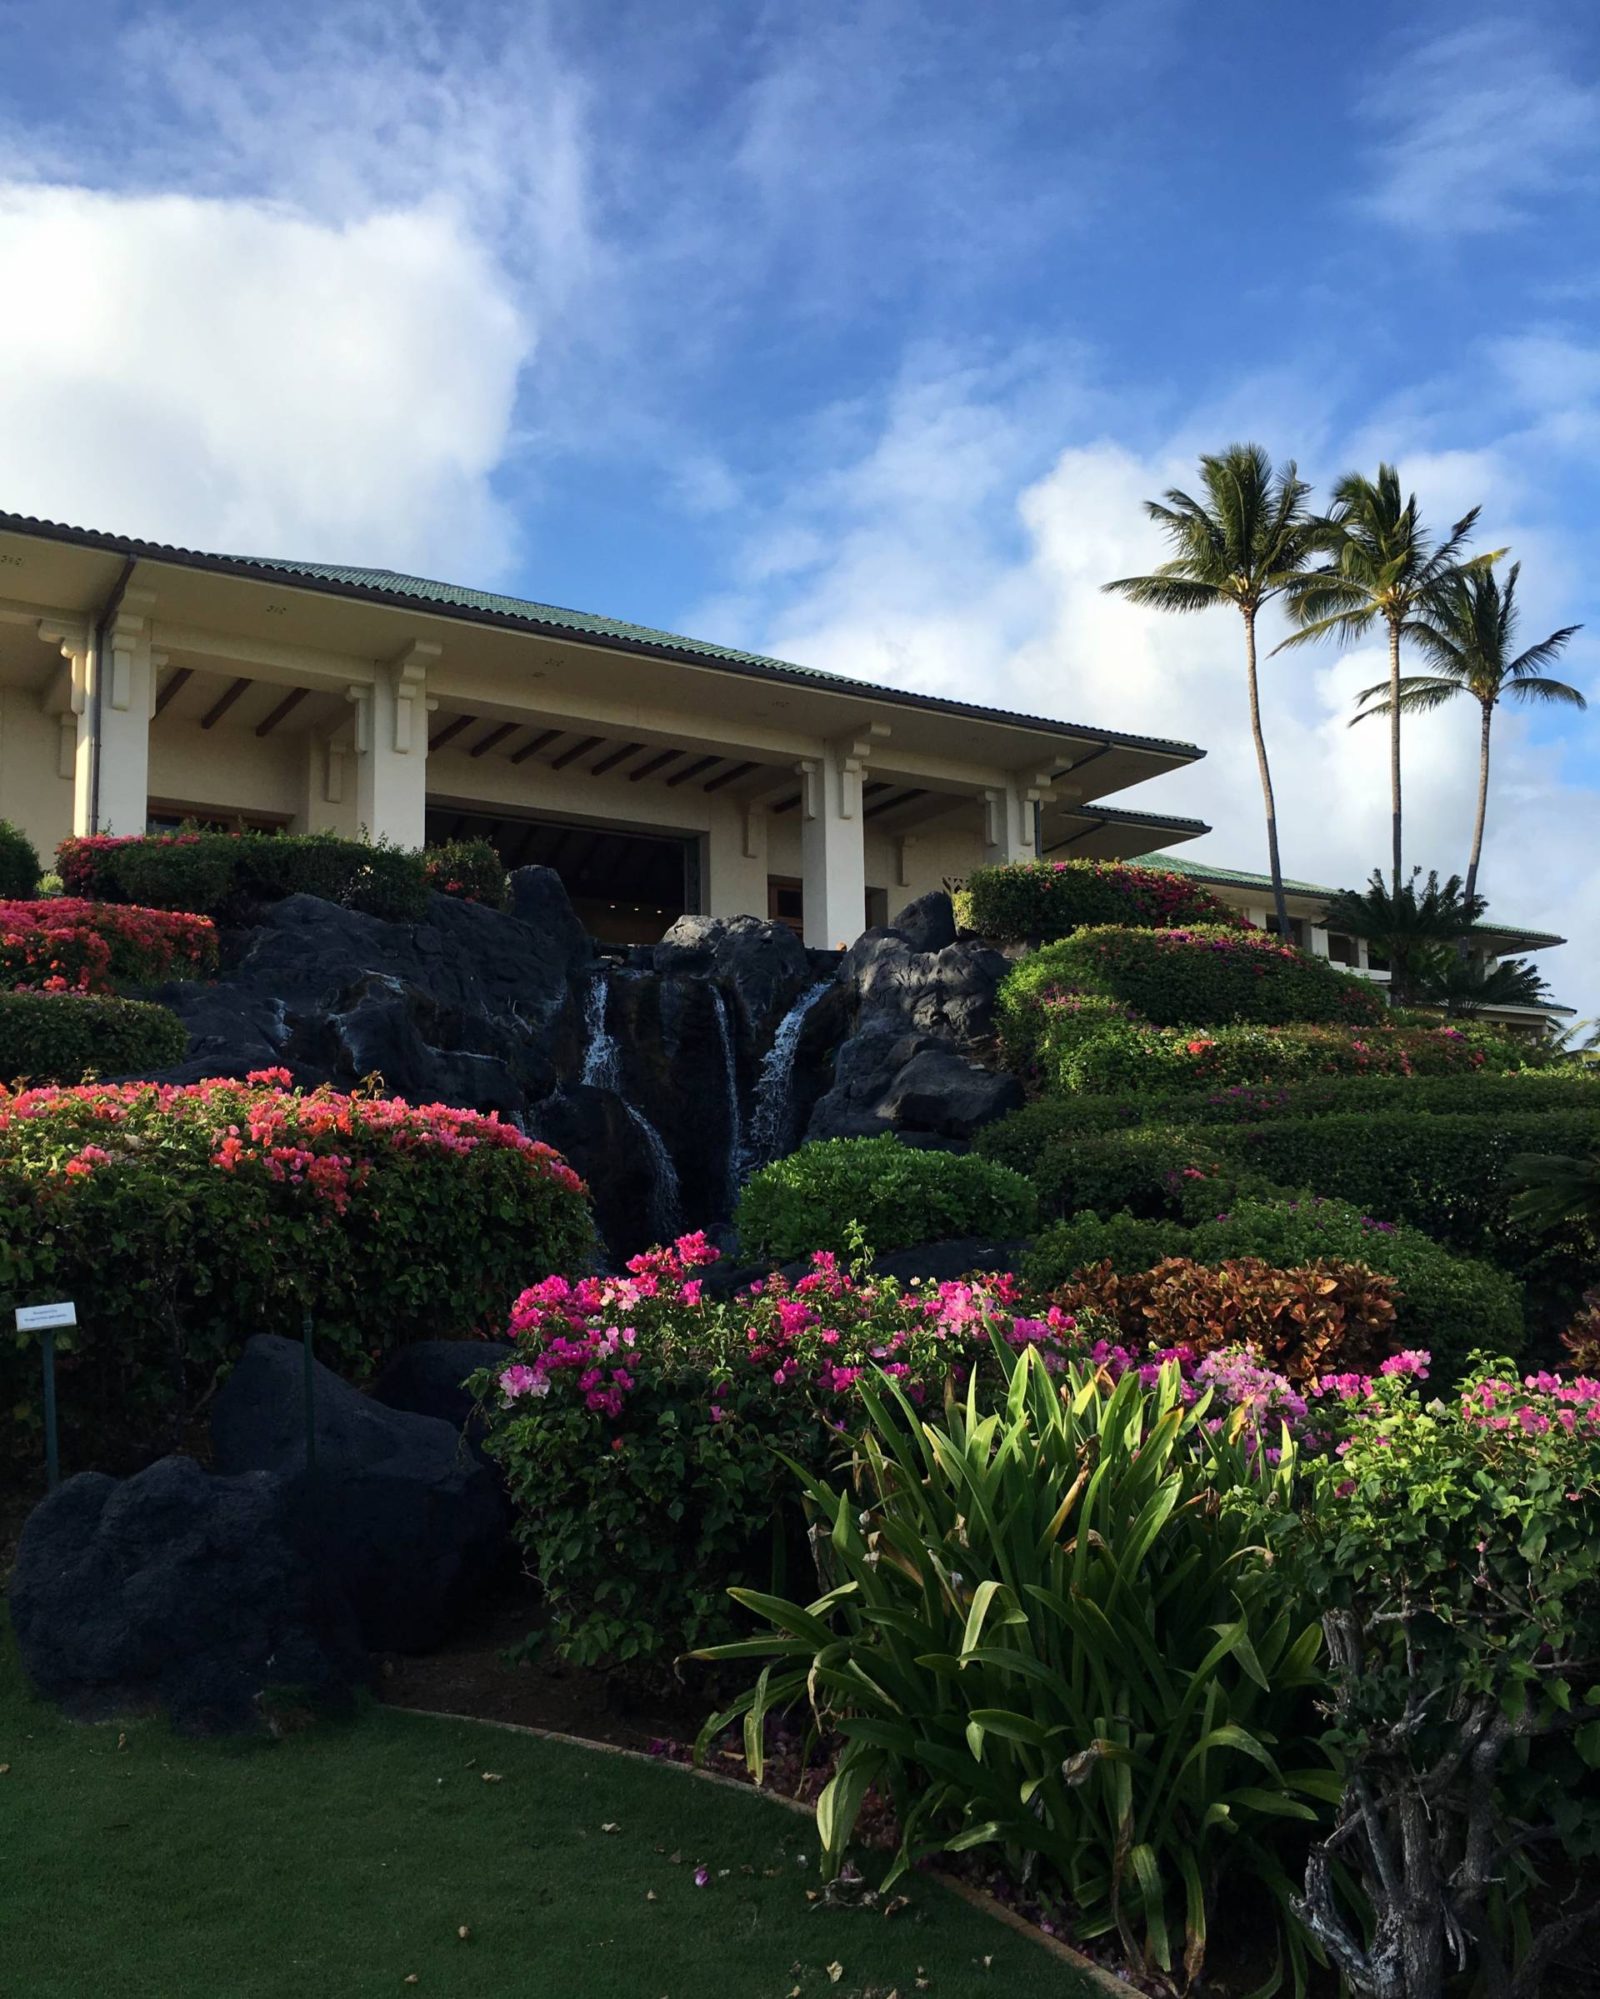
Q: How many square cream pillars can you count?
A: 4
--
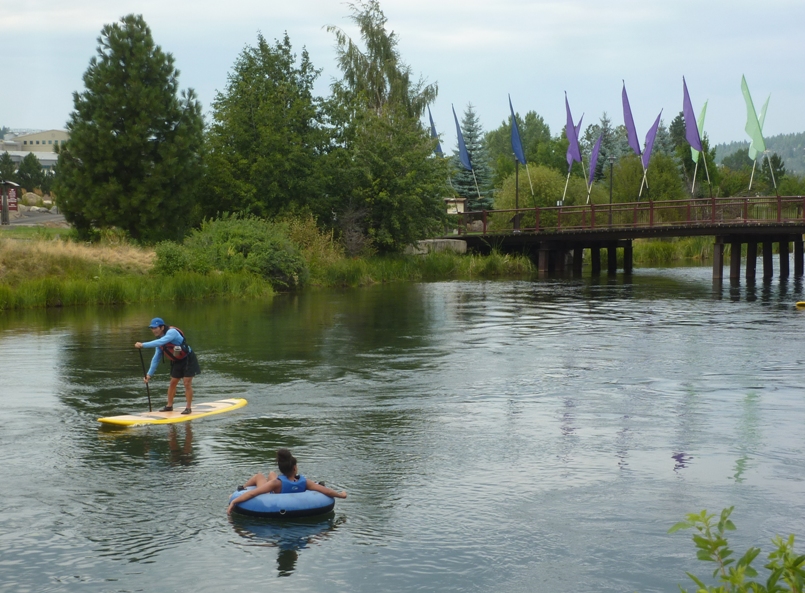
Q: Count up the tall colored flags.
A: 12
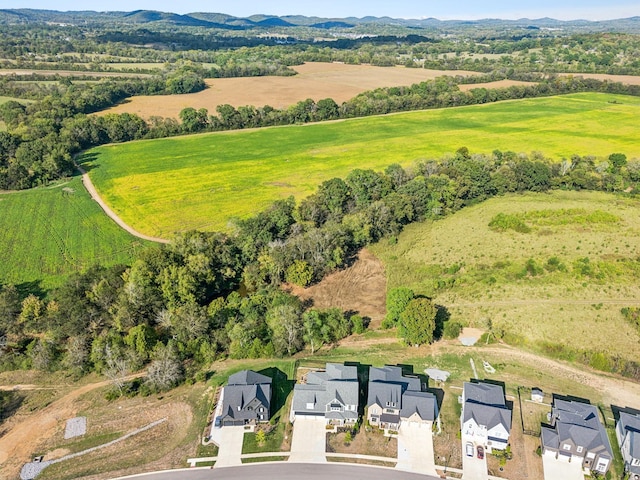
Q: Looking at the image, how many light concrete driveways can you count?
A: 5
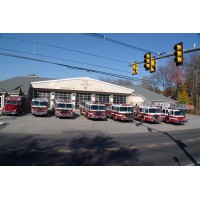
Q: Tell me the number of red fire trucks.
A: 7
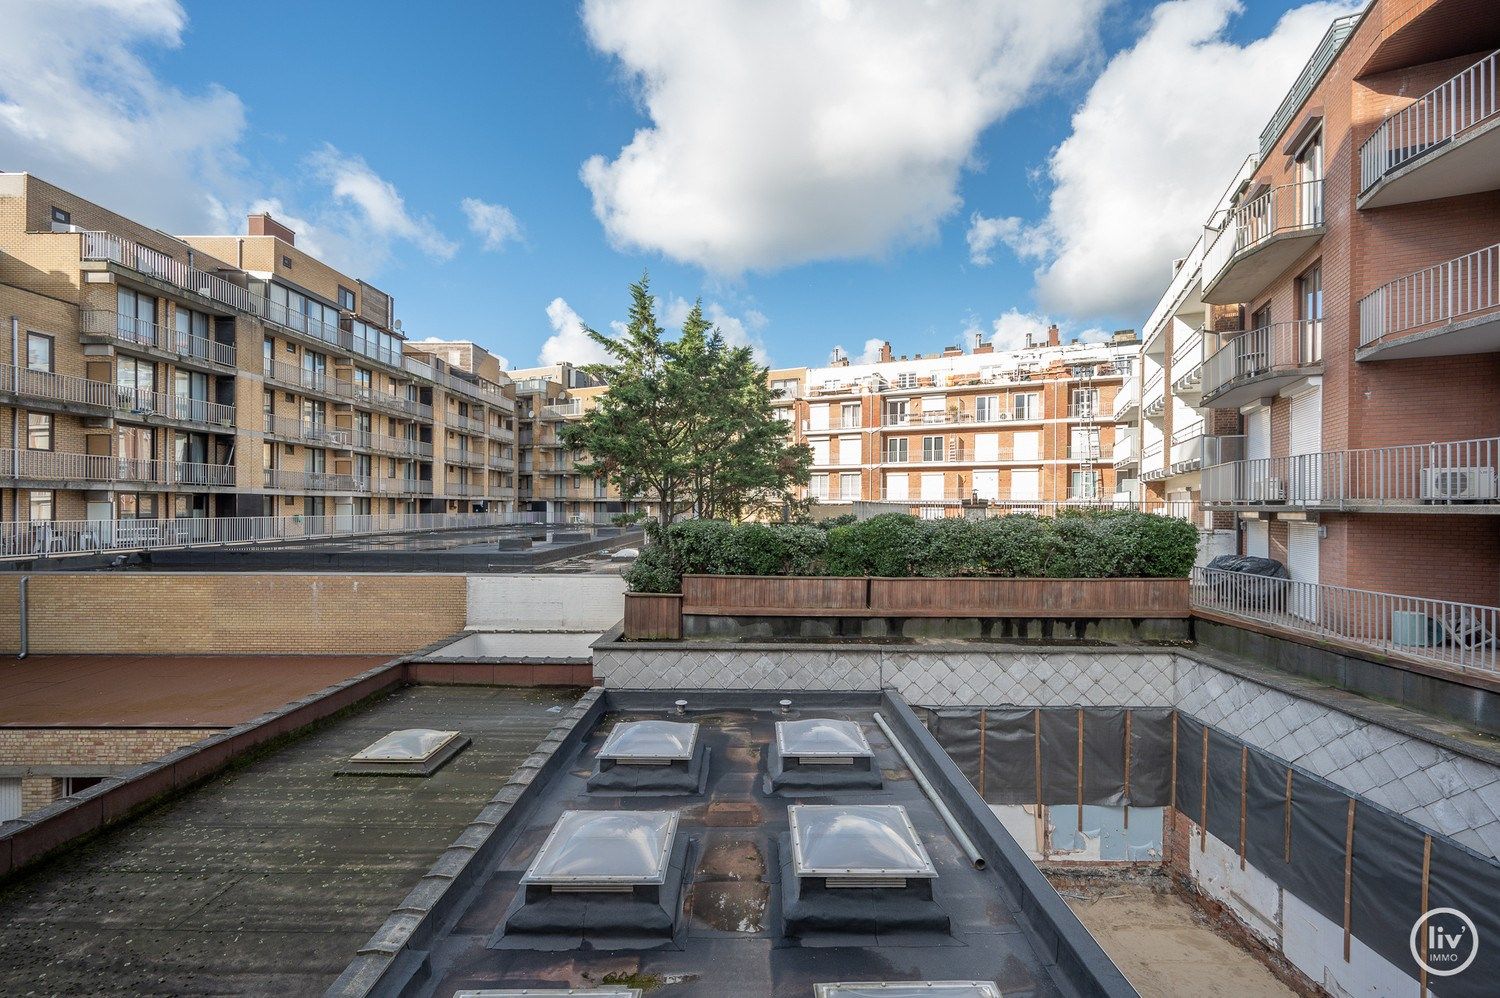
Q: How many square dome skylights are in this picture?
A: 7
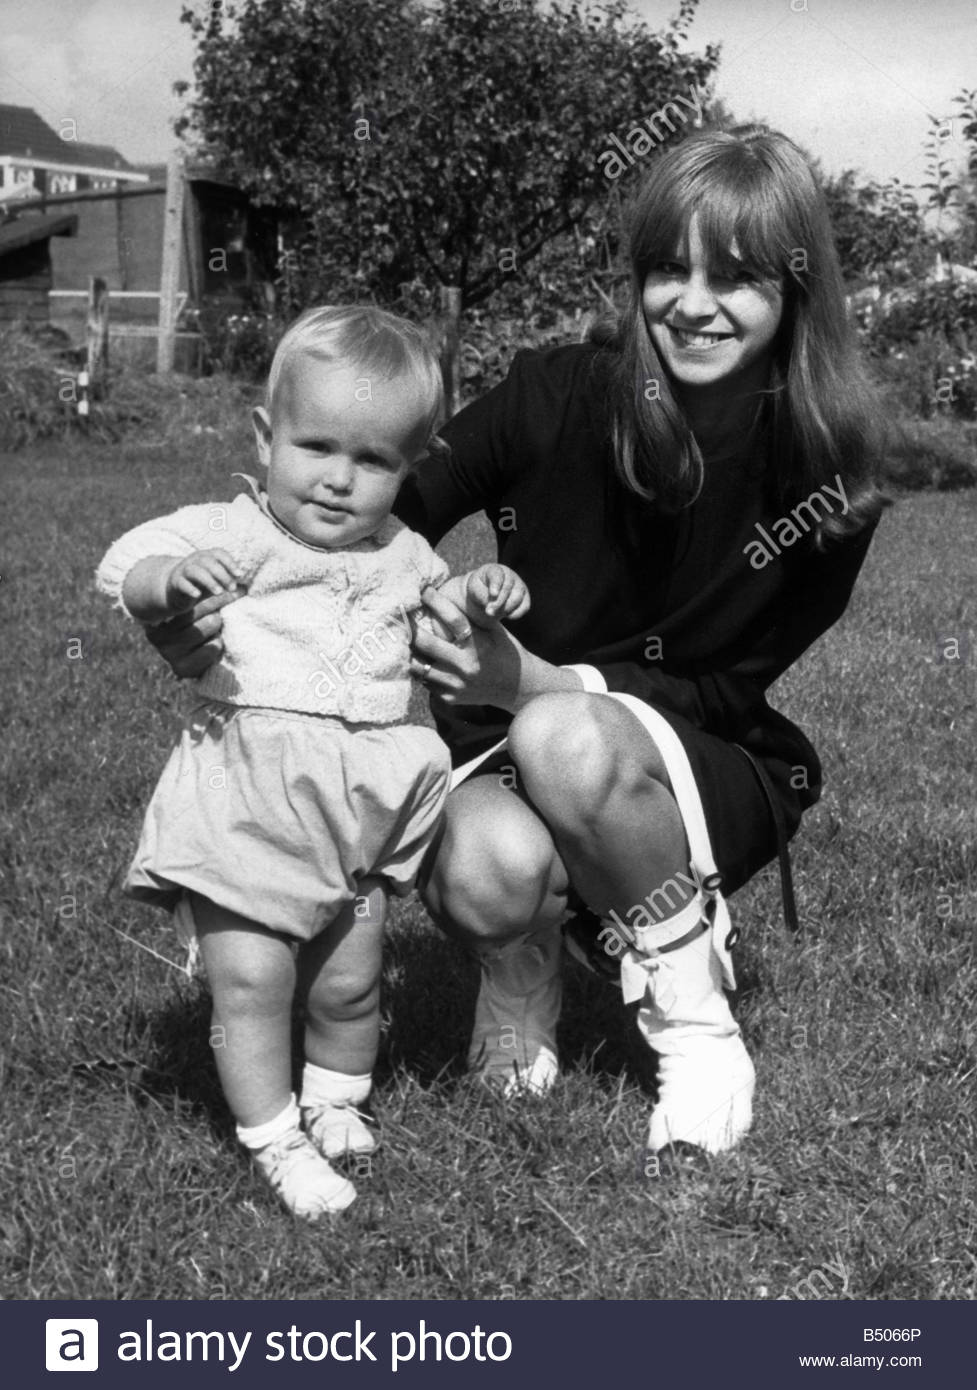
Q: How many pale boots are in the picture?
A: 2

*Directions:* Within the entries above, report how many lines contain the word "square"; the figure is all that is wanted.

*Task response:* 2